The authors stress that restoration must be inclusive, empowering Indigenous peoples, smallholder farmers, women, and vulnerable communities.

They also propose a dramatic cut in global food waste, which currently accounts for a third of all food produced.

If waste were reduced by 75 percent, an estimated 13.4 million square kilometers of agricultural land could be spared.

Solutions include stricter food waste regulations, banning aesthetic standards for produce, encouraging food donations, and improving infrastructure for small farmers in developing countries.

Shifting diets, especially in wealthier nations, forms another pillar of the strategy.

Replacing 70 percent of unsustainably produced red meat with sustainable seafood could free up 17.1 million square kilometers of land.

In addition, replacing just 10% of global vegetable intake with seaweed-derived products could free another 0.4 million square kilometers, while also reducing emissions.

The scientists recommend redirecting agricultural subsidies away from industrial farms toward sustainable smallholder farming, implementing land-based taxes to penalize polluters, adopting environmental labeling to guide consumer choices, and improving data systems to monitor land use and emissions.

“This isn’t just a rural issue,” said Barron J. Orr, UNCCD’s Chief Scientist. “Land degradation affects the food on all our plates, the air we breathe, and the stability of our world.

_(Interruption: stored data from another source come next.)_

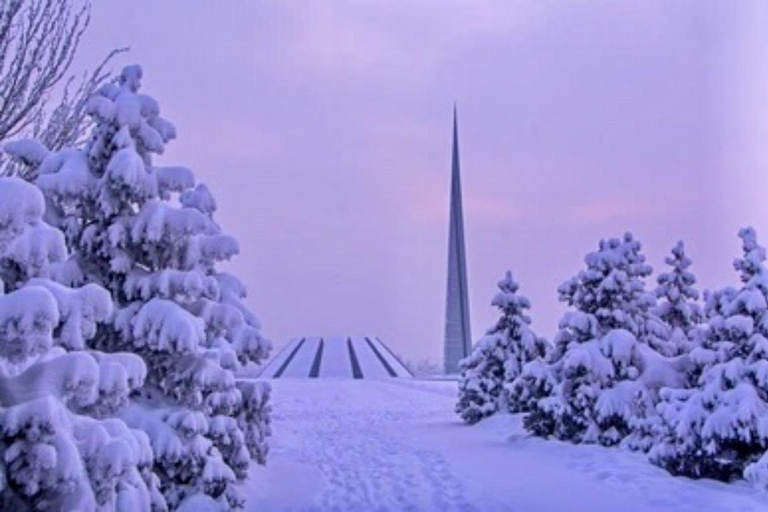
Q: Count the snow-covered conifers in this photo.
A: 6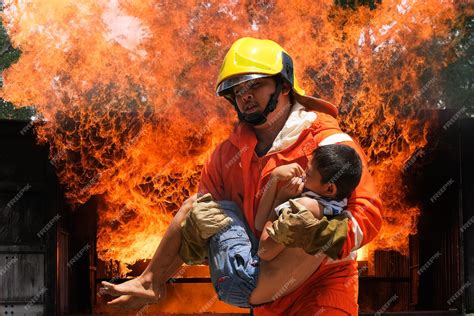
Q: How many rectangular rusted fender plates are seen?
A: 0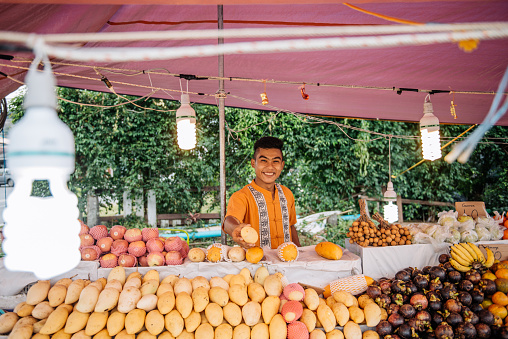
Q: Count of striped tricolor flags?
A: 0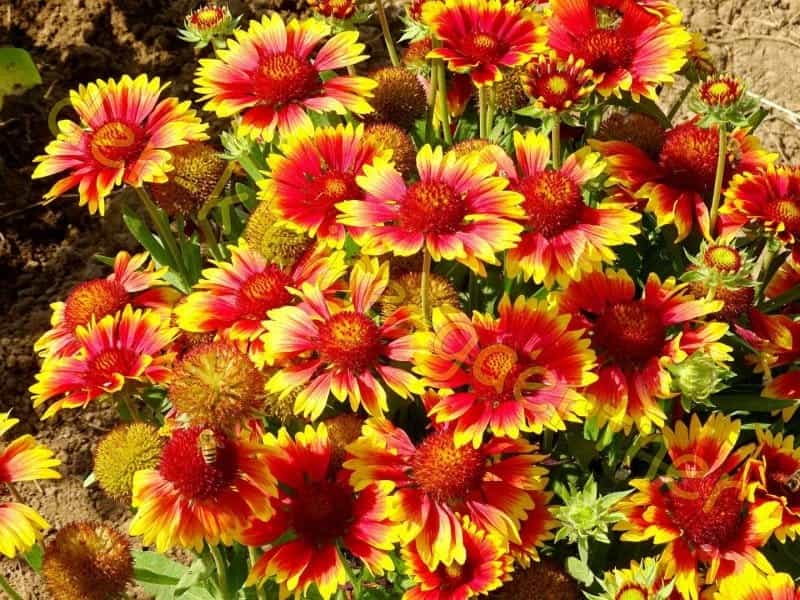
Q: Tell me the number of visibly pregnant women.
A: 0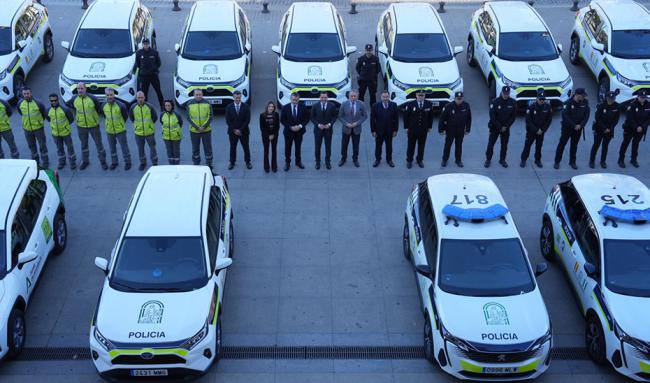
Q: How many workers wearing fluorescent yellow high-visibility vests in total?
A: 8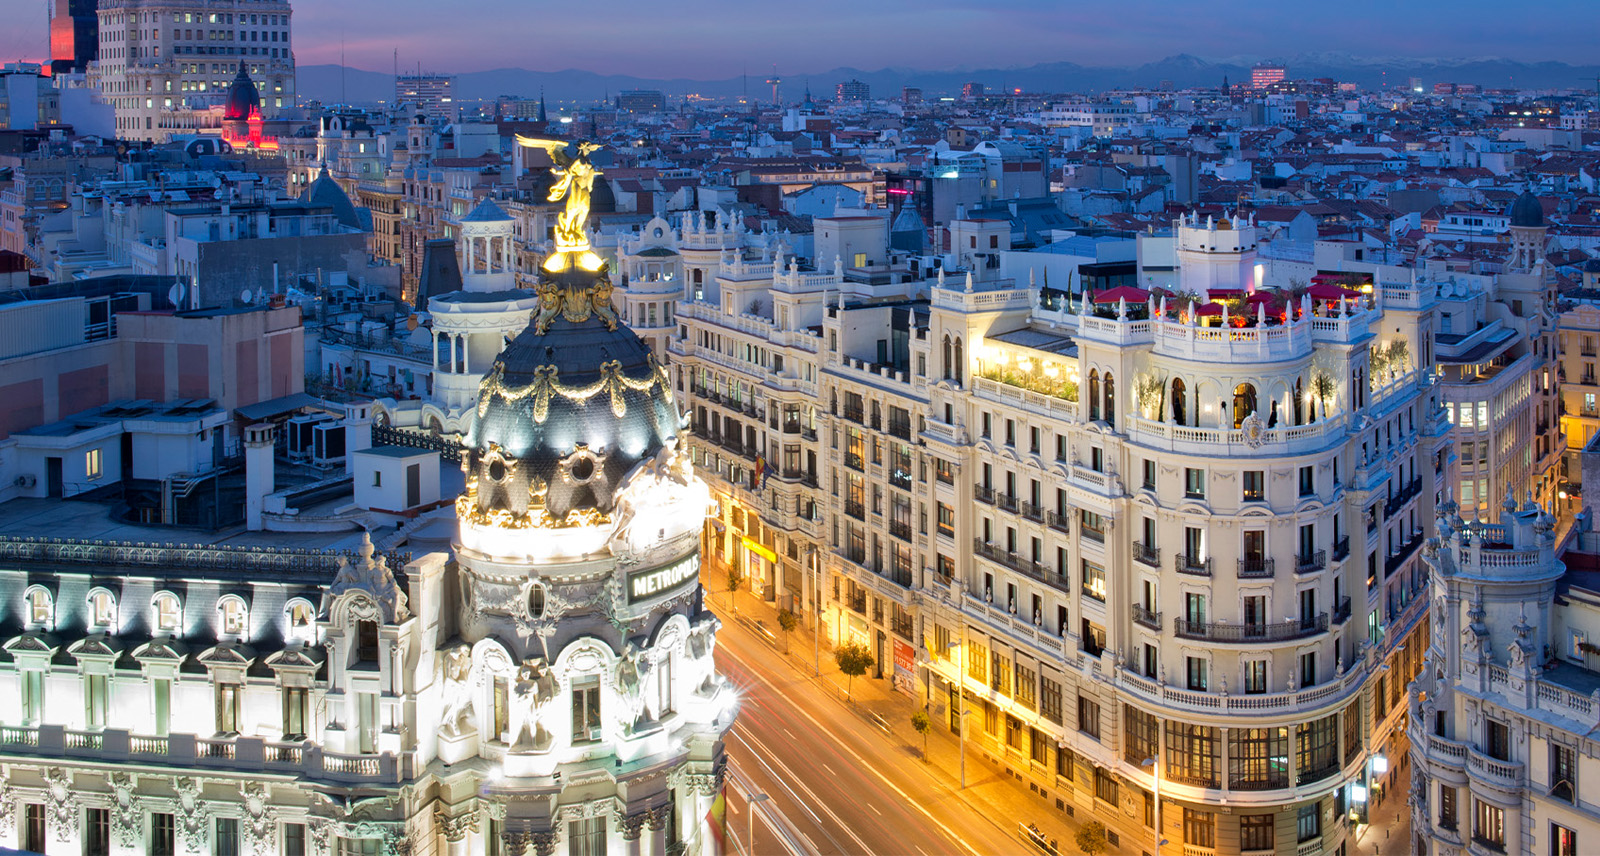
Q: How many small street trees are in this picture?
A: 5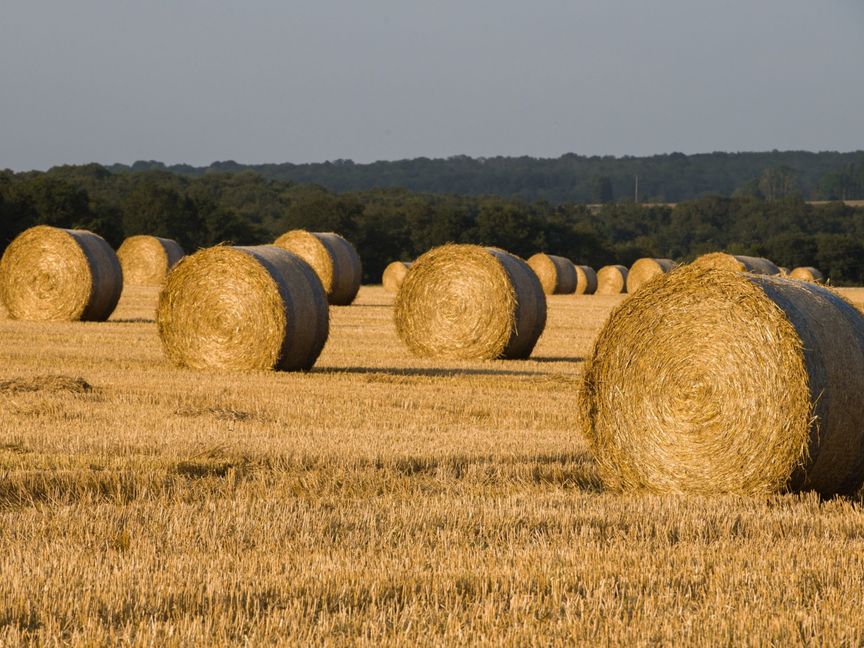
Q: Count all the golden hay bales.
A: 14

Once soil fertility is lost and biodiversity collapses, restoration becomes exponentially harder and more expensive.”

Other co-authors highlighted the broader societal implications of land degradation, including forced migration, conflict, and widening inequality.

Professor Dolors Armenteras of Colombia’s National University said smallholder farmers, who grow much of the world’s food, are particularly vulnerable to climate-driven land loss.

Professor Carlos M. Duarte, a marine scientist at KAUST, stressed the need to integrate marine and land-based food systems.

“Seafood and seaweed are sustainable, nutritious alternatives that relieve pressure on land. Integrating them is fundamental to food security and ecosystem restoration,” he said.

In conclusion, the authors urge world leaders to elevate food systems in global environmental policy, arguing that coordinated international action can simultaneously address land degradation, climate change, and biodiversity collapse.

The window for action, they warn, is rapidly closing.